During the same year, he was also appointed to the Board of Governors of Bernard Mzeki College, along with Sir W.C.R. Honey and Sir Robert Tredgold.
In May 1962, ZAPU was banned because of militarism and Cde Chitepo was persuaded to go into voluntary exile to escape possible detention.
He became Tanzania’s first African Director of Public Prosecutions.
The Sithole and Nkomo factions of ZAPU split in July 1963.
Dr Nkomo’s supporters founded the PCC-ZAPU and favoured a more militaristic approach.
At ZANU’s first congress in Gweru in 1964, Cde Chitepo was elected in absentia as national chairman.
He held this post until December 7, 1974 when the Lusaka Accord was signed.
In 1966, Cde Chitepo decided to leave his prestigious job in Tanzania and moved to Zambia to devote himself full-time to re-organising the party and begin the armed struggle in earnest.
It was a decision that separated him from some of his contemporaries in academic institutions and in comfortable jobs who had decided not to join nationalistic politics.
It was also a role that radicalised his views.
Under the guidance of Cde Chitepo as ZANU’s most senior leader, the party shaped its military wing, the Zimbabwe African National Liberation Army (ZANLA), under the command of national hero, Cde Josiah Magama Tongogara.

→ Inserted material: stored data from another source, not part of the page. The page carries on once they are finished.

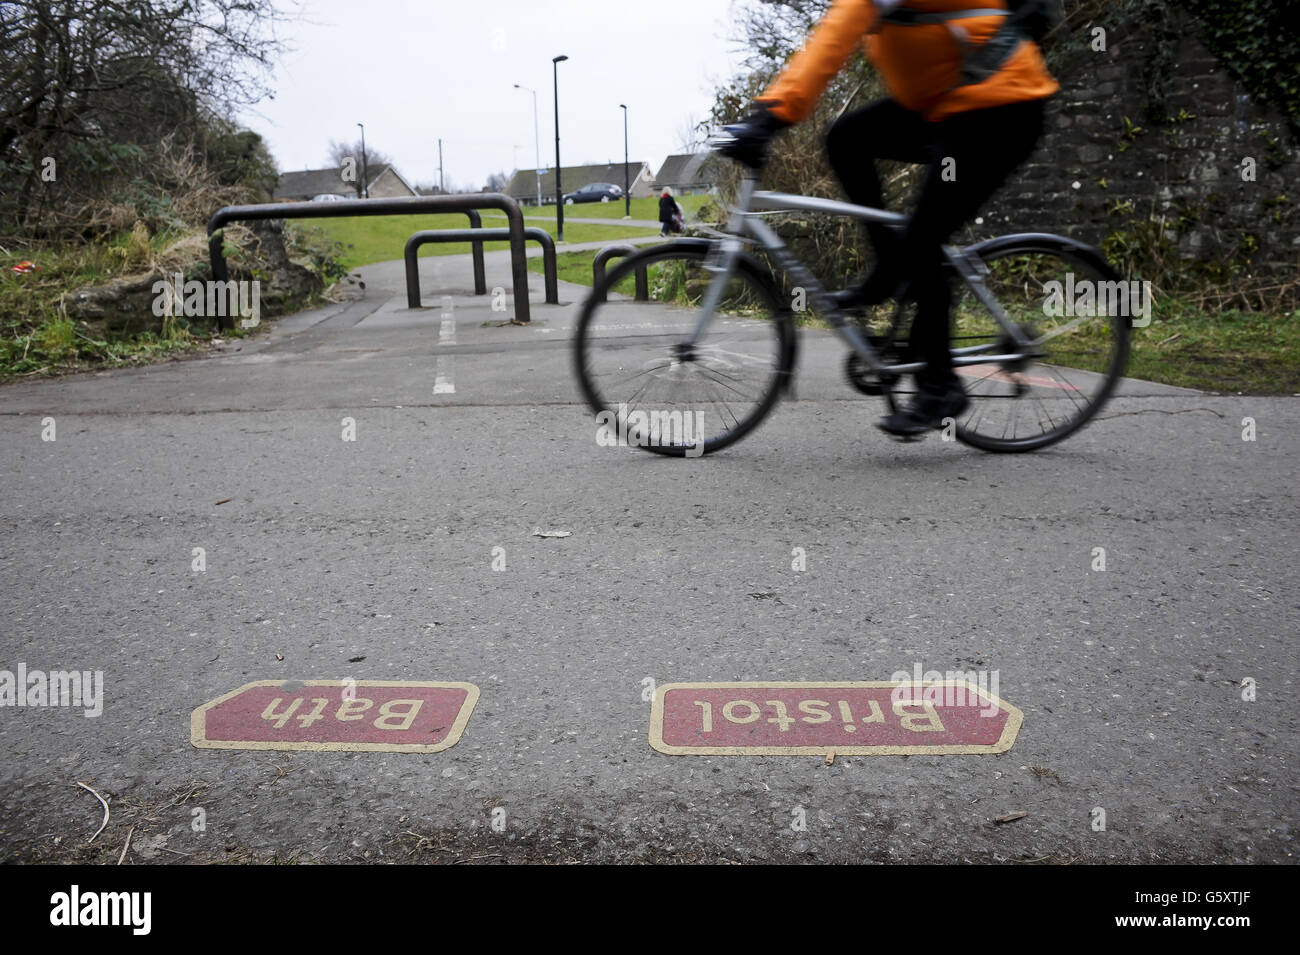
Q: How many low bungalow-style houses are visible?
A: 3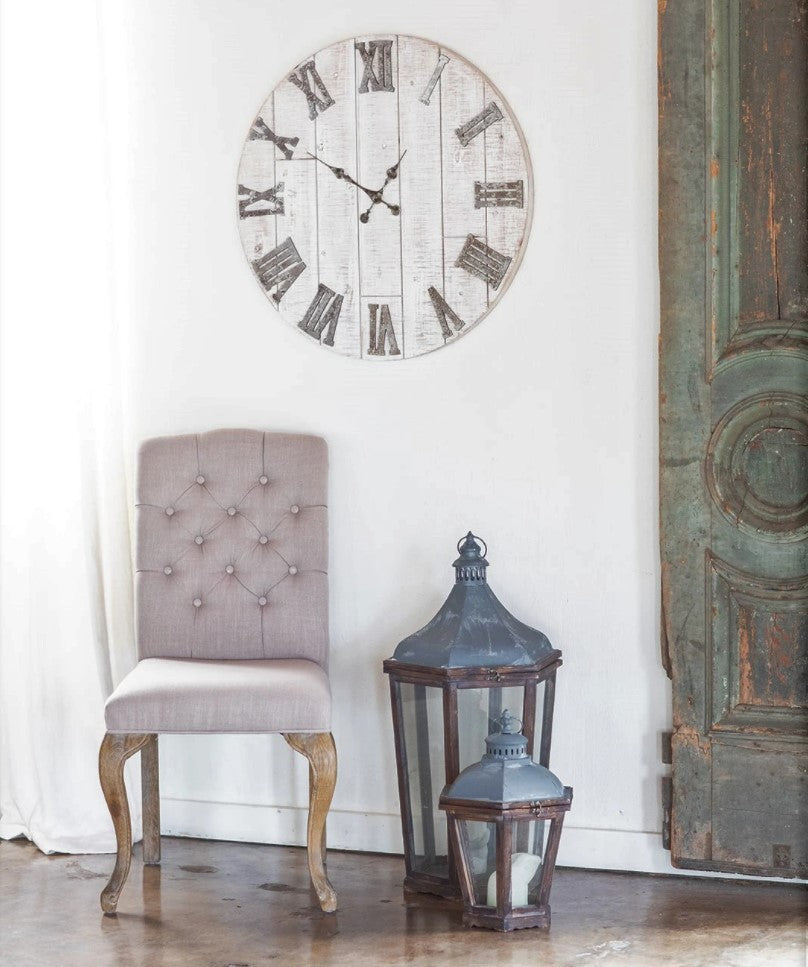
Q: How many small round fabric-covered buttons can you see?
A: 12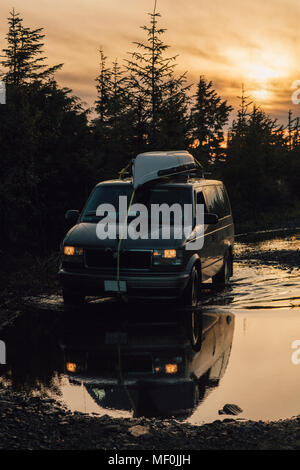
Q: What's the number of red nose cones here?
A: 0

Both ZANU and ZAPU chose to leave the country and and form military armies outside Rhodesia, although they chose different countries to set up their bases.

ZAPU set up base in Zambia where it organised ZIPRA (the Zimbabwe People’s Revolutionary Army.)
They allied with the Soviet Union and organised a vanguard of highly trained soldiers.
ZANU, however, moved into Tanzania and then to Mozambique and set up ZANLA, which concentrated more on mobilising the masses in the countryside in a guerrilla warfare method.
Cde Chitepo toured world capitals canvassing support for ZANU.
With his friendly disposition, he was very effective and earned international recognition and respect for ZANU.
Accordingly, Cde Chitepo with the assistance from the military supremo, Cde Tongogara organised and planned successful guerrilla warfare attacks and underground activities in Rhodesia from 1966 onwards.
In 1972, he co-ordinated war operations with FRELIMO and opened up the north-eastern region of Zimbabwe as a new and effective war frontier.
Cde Chitepo’s immense contribution in the nationalistic movement and the liberation struggle is unquestionable.
He was a strong proponent of the distribution of land and on his return from a trip to Australia in 1973, he put it succinctly: “I could go into the whole theories of discrimination in legislation, in residency, in economic opportunities, in education.
“I could go into that, but I will restrict myself to the question of land because I think this is very basic. To us the essence of exploitation, the essence of white domination, is domination over land. That is the real issue.”